Now there are two groups of people who this sign may confuse. Those groups consist of dumb blondes (ok no offence to the hair color) or complete Geniuses who take everything rather literally. (being the catagory I fall under....is that even how you spell genius?) Some of you may be wondering, like myself at the time, how it was humanly possible to be driving your car WITHOUT its tires touching the pavement. Such a thing would imply that this road does in fact not allow any traffic at all. But if one were to ponder on it just a little longer, they may come to the conclusion that this sign actually translates into "if you park on the side of the road and you are not pulled all the way over, we will tow you, so get the hell out of the way."

Rather then following the directions of these oh so clear instructions, we decided to be ignorant. I give you specimen # 2.

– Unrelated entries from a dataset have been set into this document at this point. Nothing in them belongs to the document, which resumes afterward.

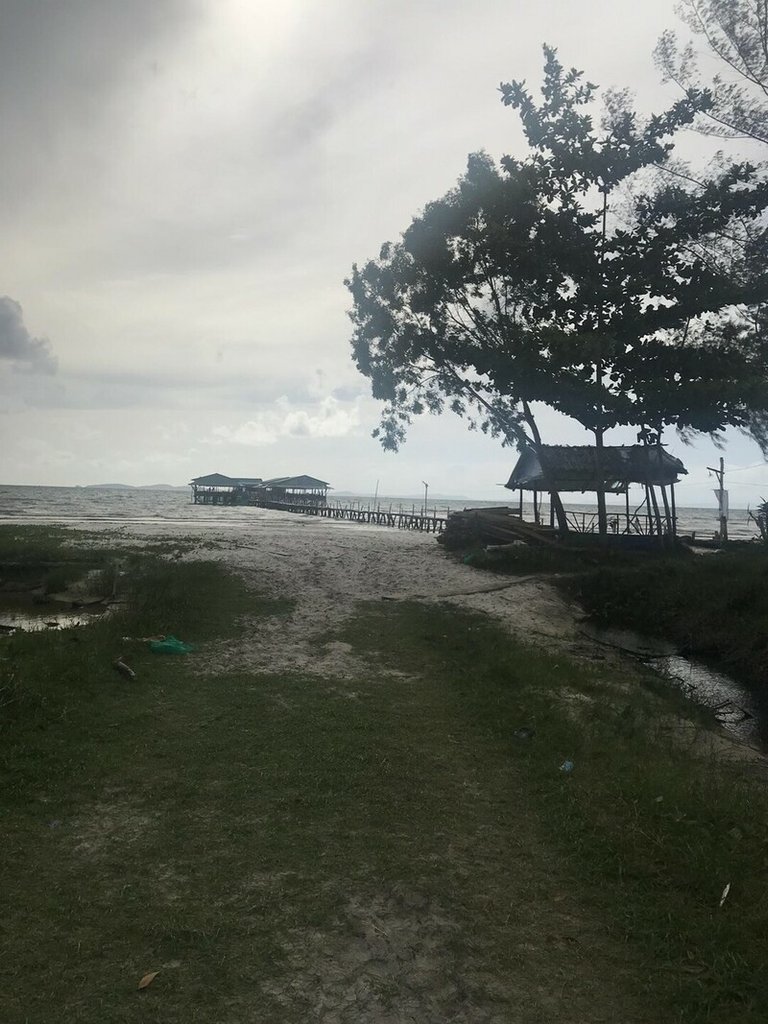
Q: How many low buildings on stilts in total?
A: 2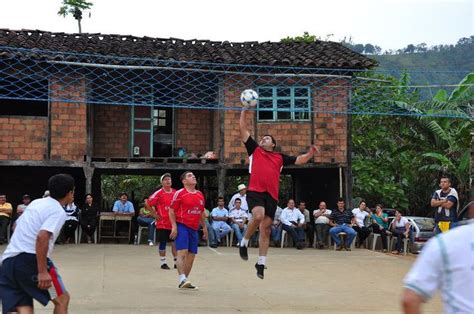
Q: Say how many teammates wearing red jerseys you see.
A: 3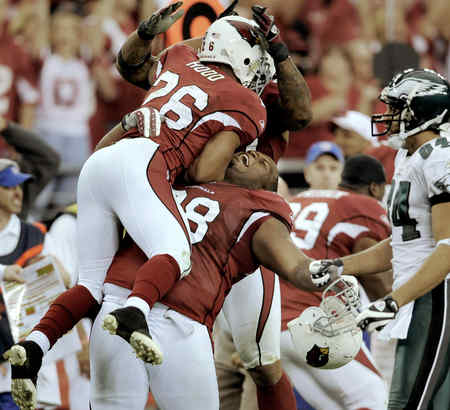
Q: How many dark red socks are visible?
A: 3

That's right park rangers. I in fact have TWO tires touching the pavement. Now don't get your panties tied up in a knot. We only parked to take this picture and we left PLENTY of space for the zero amounts of traffic that passed for the duration of this shot. One request though. Please make your signs more clear. You are confusing the geniuses and the blondes, and I don't know what one would be more dangerous in this situation.